- Dì a Rosalie che le auguro
tante care cose e che verrò a trovare lei e Emmett
più avanti, dopo il ritorno dalla Luna di miele. E auguri
per il bambino. –
Al telefono con mia sorella Alice,
osservai con malcelata irritazione le macchine che mi sfrecciavano
davanti ad una velocità sin troppo elevata per il centro di
Parigi. Ero in un ritardo mostruoso e quel maledetto semaforo non
sembrava minimamente intenzionato a scattare e farmi riprendere la mia
corsa contro il tempo o, per meglio dire, contro una sfuriata epica del
mio capo. Non so bene quando è stato il momento in cui avevo
deciso di abbandonare la mia impostazione caratteriale che mi aveva
reso famosa come la regina delle stronze, probabilmente lo scorrere del
tempo e la maturità avevano giovato persino ad un carattere
pessimo come il mio. Una sorta di miracolo probabilmente, un
cambiamento così radicale e profondo da portarmi spesso a
chiedermi se della Bella di un tempo fosse davvero sopravvissuto
qualcosa. Il mio cuore non di certo e tantomeno quegli stupidi sogni
d’amore in cui spesso avevo indugiato durante il periodo
della mia relazione con Edward.
“ Per favore Bella, almeno per
una volta: smettila di fare l’idiota! Lo so, sarebbe come
chiederti di andare contro la tua natura ma provaci! Nostra sorella
è incinta e si sposa, non puoi davvero pensare di non
venire. E perché? Perché ci sarà
Edward? Per favore, è ora di crescere! “
strepitò Alice al telefono. Potevo quasi vederla: viso
arrossato, fronte aggrottata e labbra ritratte in un ringhio
animalesco.
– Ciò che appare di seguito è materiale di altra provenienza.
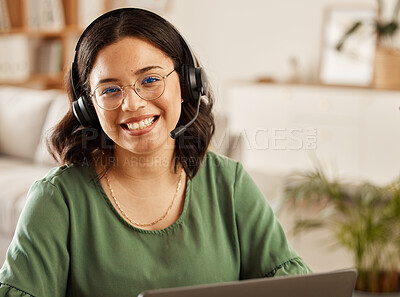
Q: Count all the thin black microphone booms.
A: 1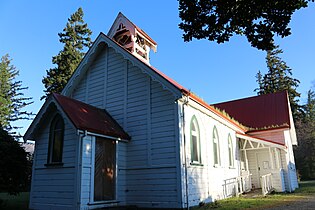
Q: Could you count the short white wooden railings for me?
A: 2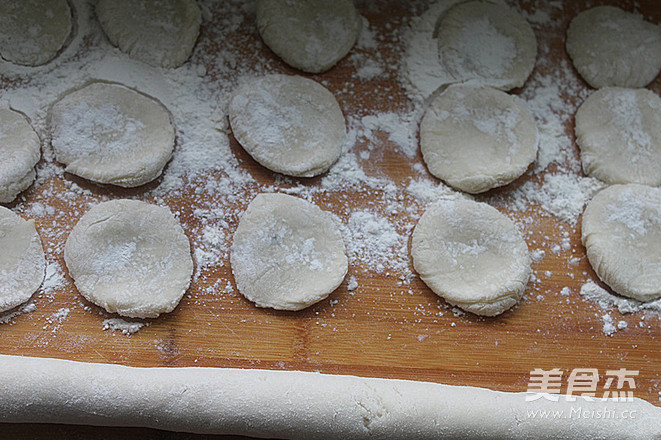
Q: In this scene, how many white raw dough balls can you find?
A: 15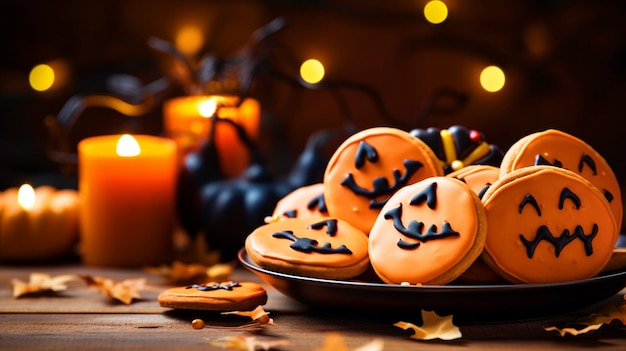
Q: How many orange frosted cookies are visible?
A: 8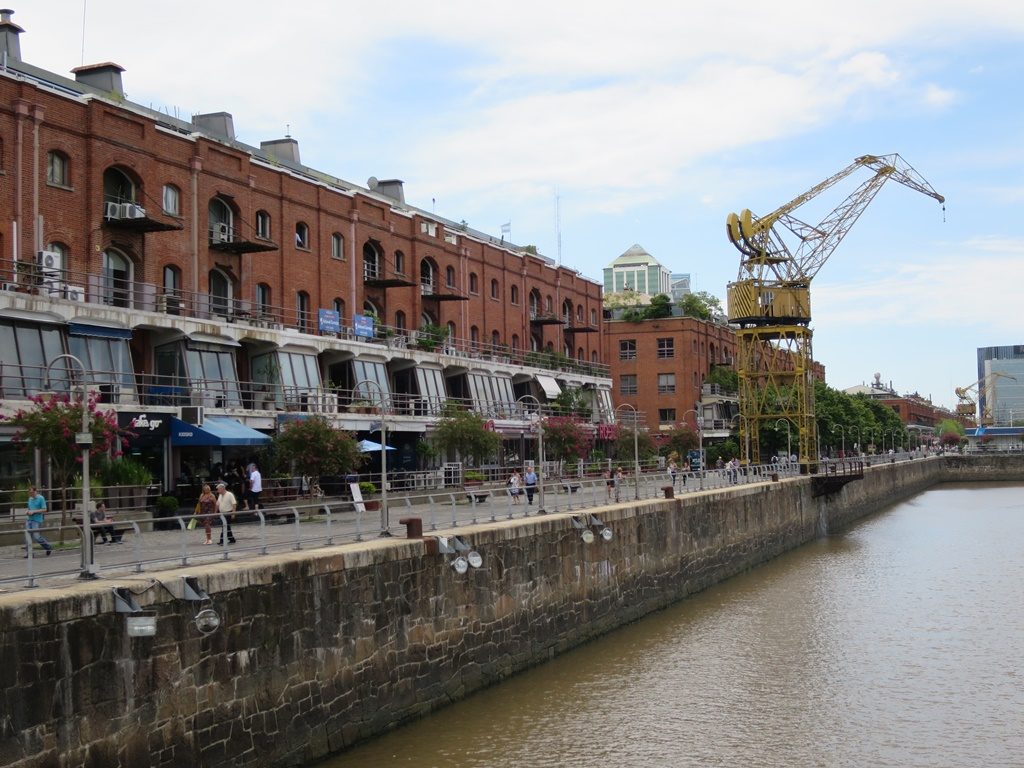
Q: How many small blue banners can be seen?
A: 2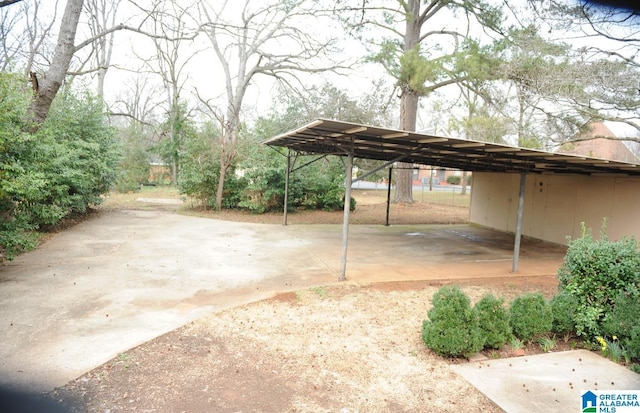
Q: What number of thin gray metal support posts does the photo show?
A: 4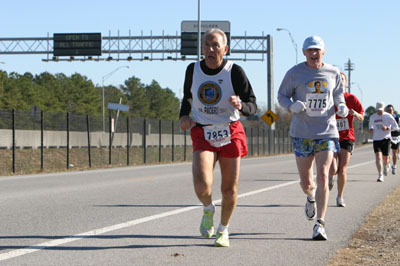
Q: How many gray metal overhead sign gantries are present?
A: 1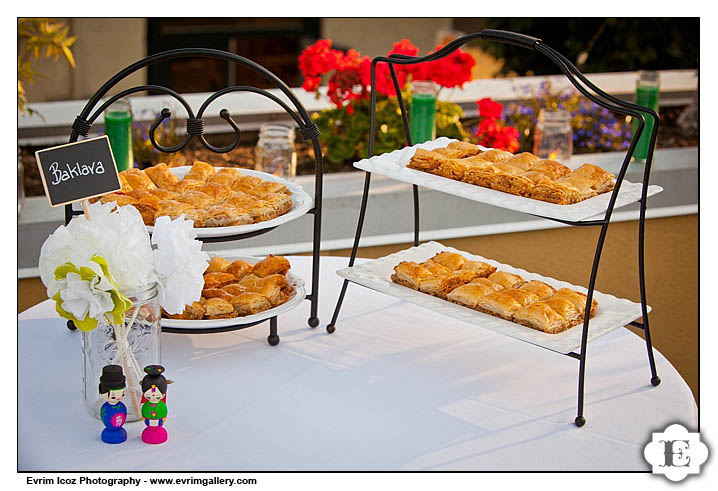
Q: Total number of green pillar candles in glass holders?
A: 3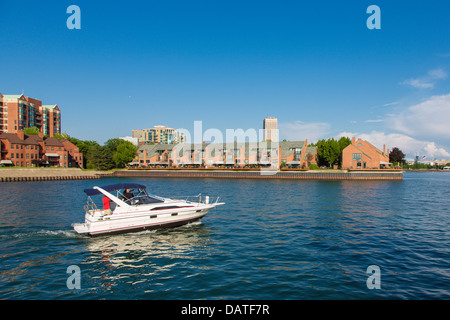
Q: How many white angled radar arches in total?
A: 1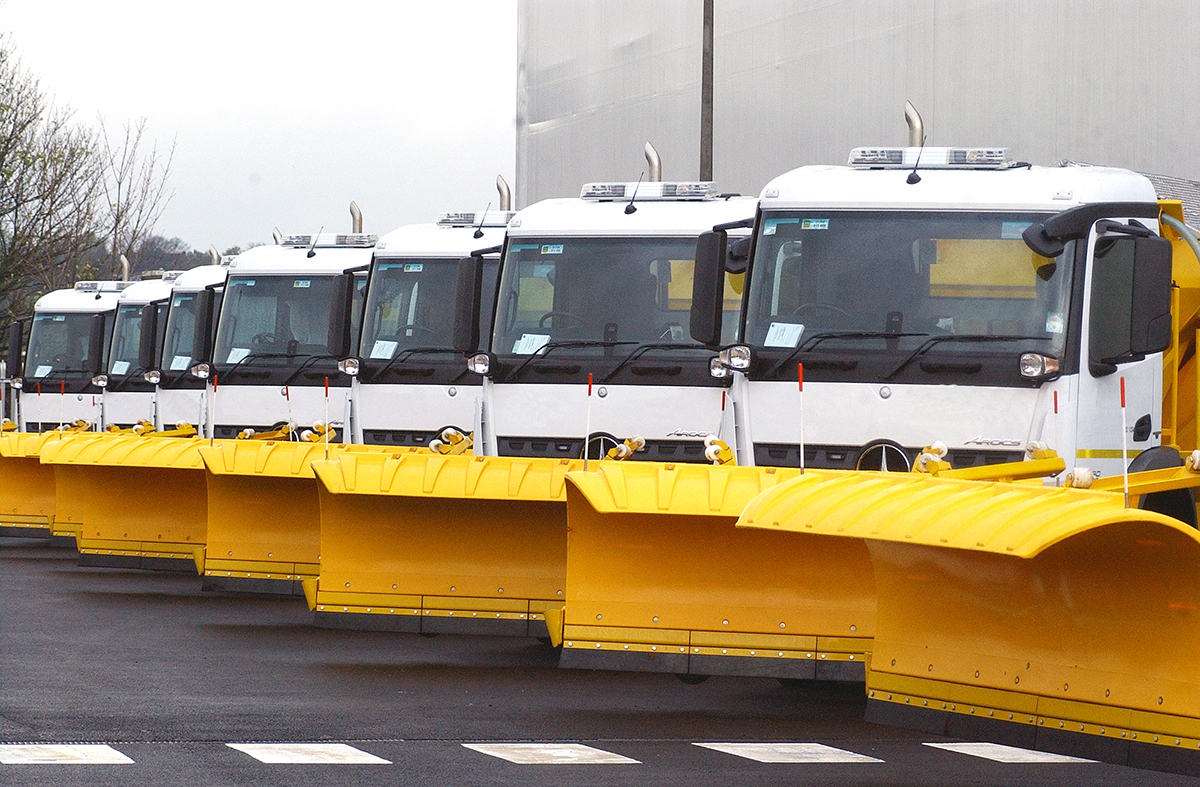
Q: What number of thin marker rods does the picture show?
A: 12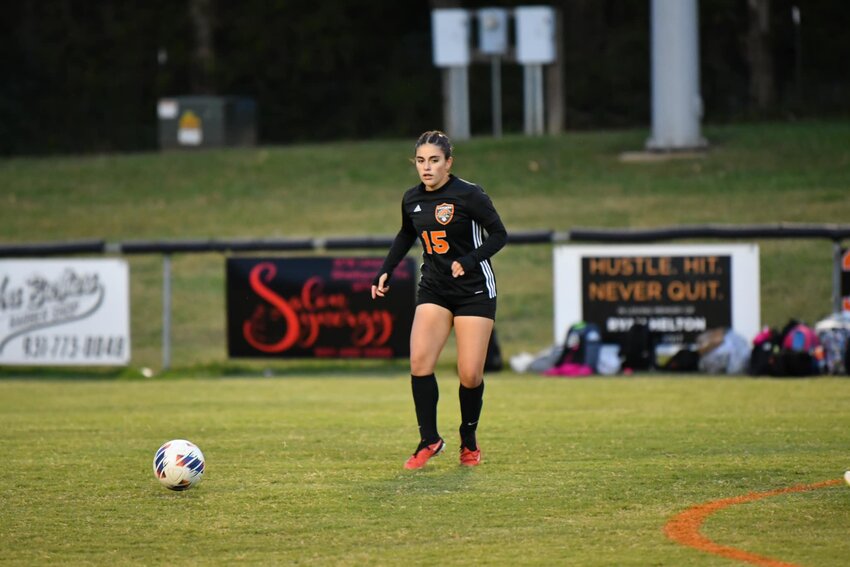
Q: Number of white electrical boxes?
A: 3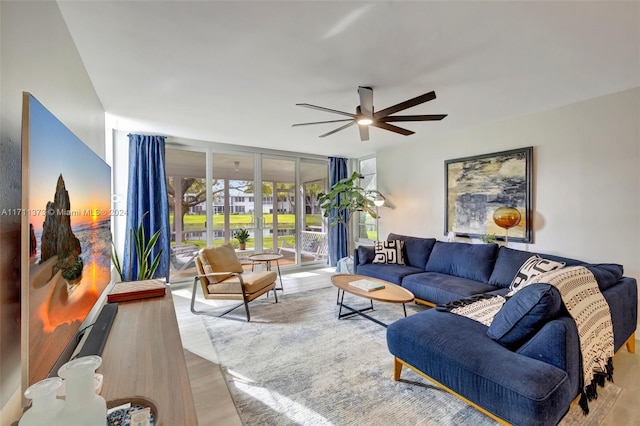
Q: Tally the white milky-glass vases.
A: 2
Tutti avevano sempre detto che mia sorella avesse le
fattezze di un folletto, ma per me lei sarebbe rimasta sempre e
comunque una sorta di gnomo malefico e dagli artigli velenosi. Una
visione piuttosto estremista ma profondamente veritiera, almeno a mio
avviso.
Imprecai, osservando il semaforo che
diventava verde e attraversando in fretta e furia la strada. Alice non
capiva niente, proprio niente! Per lei era troppo facile parlare e
visto come stavano le cose non ne aveva proprio alcun diritto.
Pretendeva che io andassi al matrimonio
di Rosalie come se niente fosse, sopportando la presenza di Edward?
Come poteva anche solo lontanamente pensare che dopo quello che mi
aveva fatto sarei rimasta nella stessa stanza con lui per anche solo un
secondo?
Neanche morta. Senza scherzi, avrebbero
dovuto legarmi con spesse catene per impedirmi la fuga. Dicono sempre
che il passato è passato, ma per me non era affatto
così. Sentivo ancora il suo peso sulle spalle, la sua
nefasta presenza pronta continuamente a torturarmi e farmi soffrire.
Probabilmente ero diventata più responsabile ma allo stesso
tempo anche più realista e con ciò, molto
più pessimista. L’amore? Una favola per i bambini,
per quelle innocenti creature capaci di credere in qualsiasi cosa
venisse raccontata loro. Io da tempo avevo perso questa purezza e lo
scontro con la realtà ancora mi bruciava.
- Senti, mi dispiace. Davvero. Ma non ho
alcuna intenzione di tornare, non me la sento. Ho sofferto troppo a
causa sua e non posso tornare e fare finta che non sia successo niente.
È impossibile e non posso farlo nemmeno per Rose. Dio,
perché non provi ad essere dalla mia parte una volta tanto?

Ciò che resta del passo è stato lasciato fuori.